04 October 2017
Organisations today face an evolving array of risks – and corporate boards and executive leaders are feeling the pressure. According to a global survey of board members and C-suite executives, “The impact of the U.K. Brexit vote, increased volatility in commodity markets, polarisation surrounding the recent U.S. presidential election, terrorist events, asset bubbles in China, continued discussion about fair wages and income equality, and ongoing instability in the Middle East” has resulted in elevated concerns about business risk in 2018.
Moreover, companies increasingly rely on third parties to conduct business – from complex, globallydistributed supply chains to extensive networks of clients, partners, or agents working on their behalf.
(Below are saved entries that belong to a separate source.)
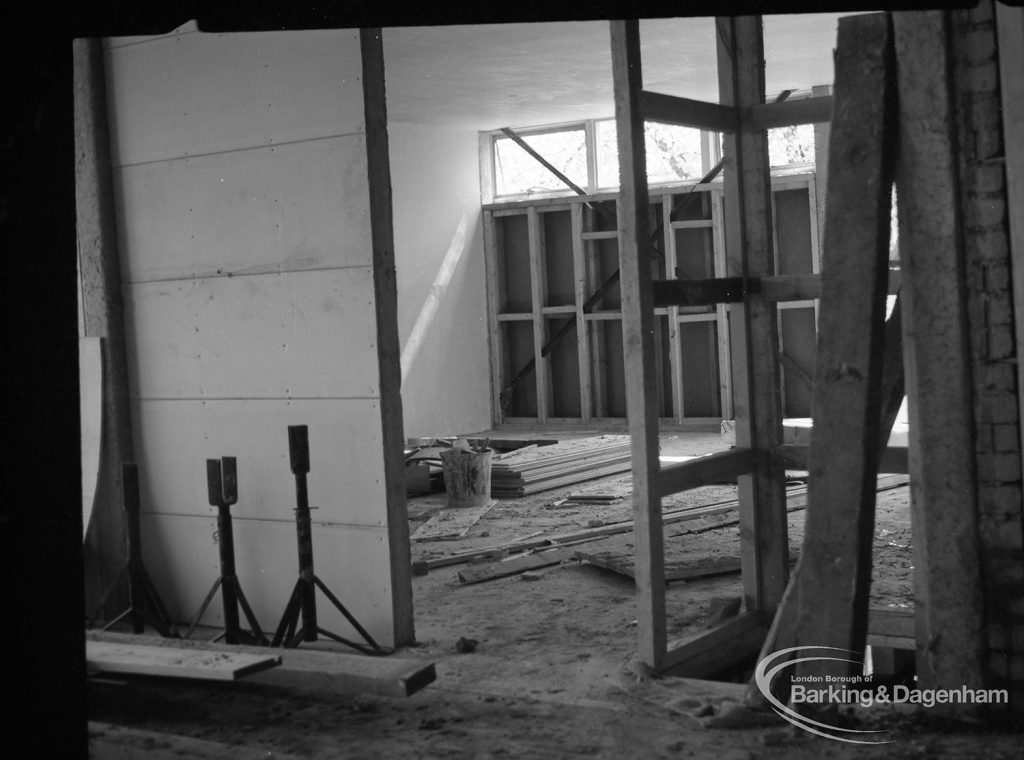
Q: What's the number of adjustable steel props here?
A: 3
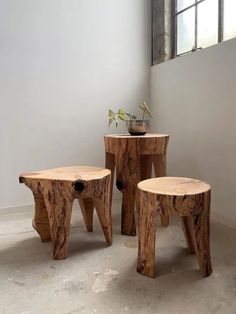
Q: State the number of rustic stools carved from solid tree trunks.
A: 3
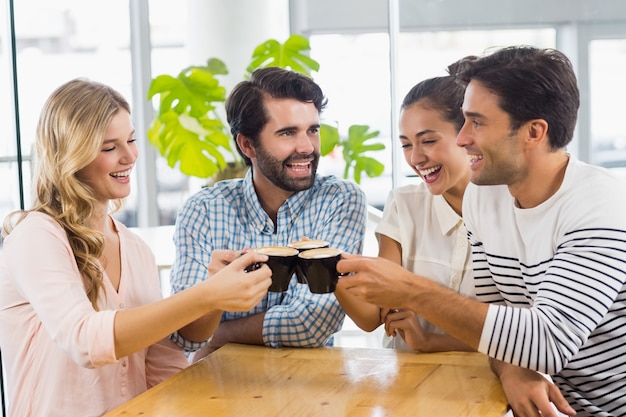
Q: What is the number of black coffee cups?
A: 3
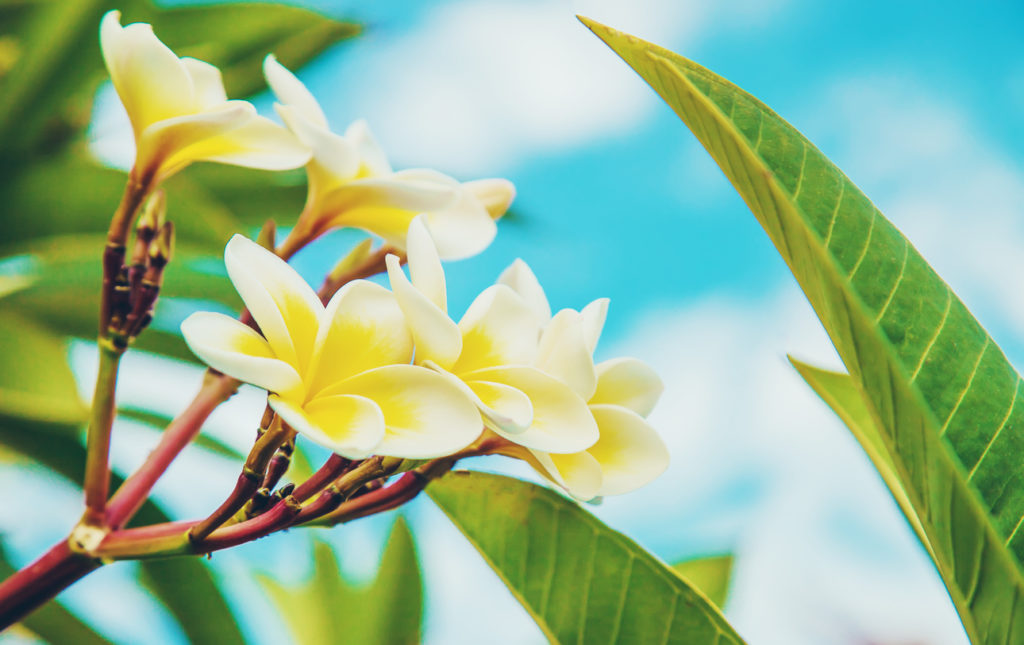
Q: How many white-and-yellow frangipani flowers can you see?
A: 5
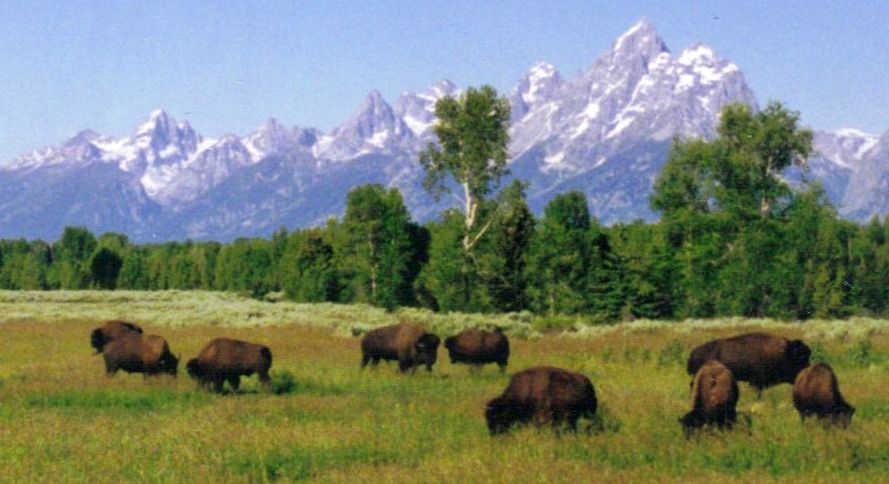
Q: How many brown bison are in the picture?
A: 9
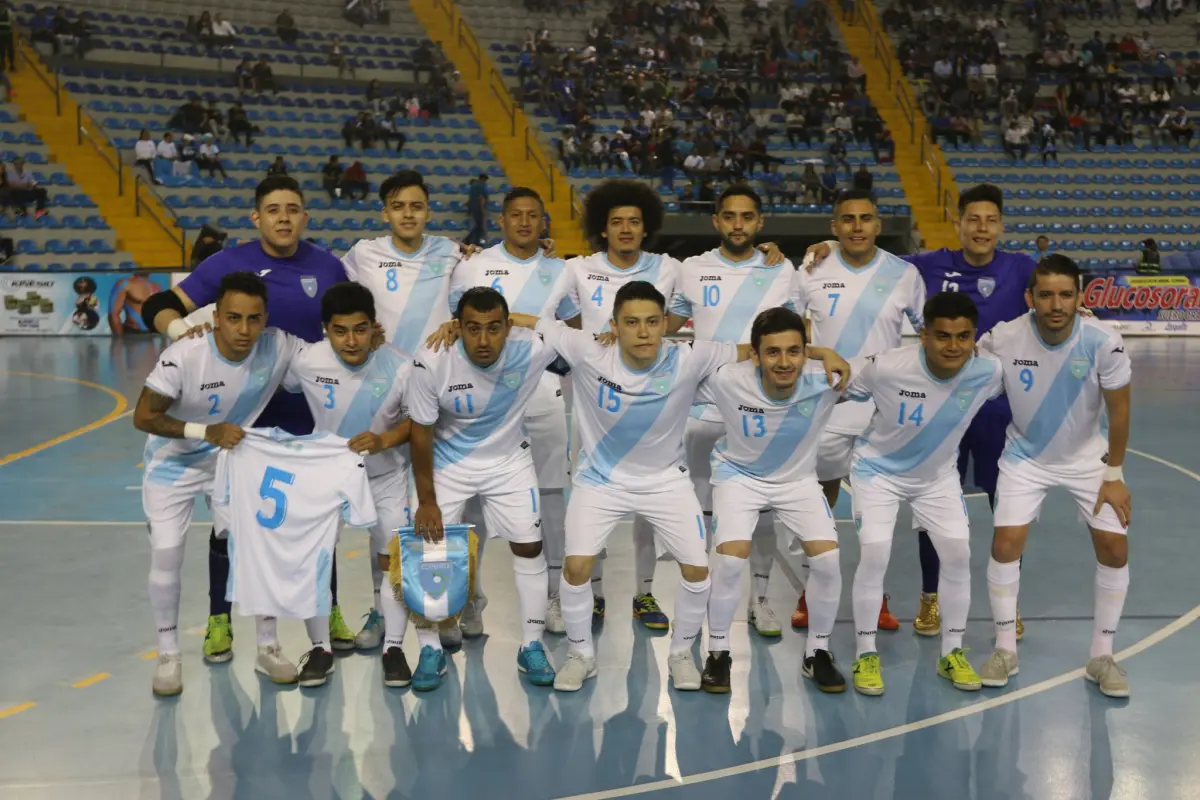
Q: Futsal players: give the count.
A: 14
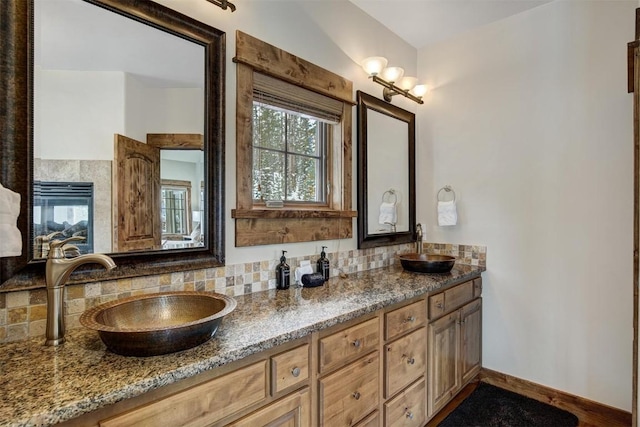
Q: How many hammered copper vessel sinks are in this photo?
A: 2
How vast are these networks?
– 40% of companies oversee 1,000 third parties annually
– 29% manage more than 5,000 third-party relationships
And those numbers don’t include customers. As a result, companies need a risk mitigation strategy that goes beyond traditional due diligence for on-boarding suppliers and third parties. The 2017 Anti-Bribery & Corruption Benchmarking Report, issued jointly by Kroll® and Ethisphere®, found that “More than half (55 percent) of respondents report that they identified legal, ethical, or compliance issues with a third party after due diligence had been conducted.” Ongoing monitoring can help you build a more complete picture of risk exposure—and proactively mitigate risk.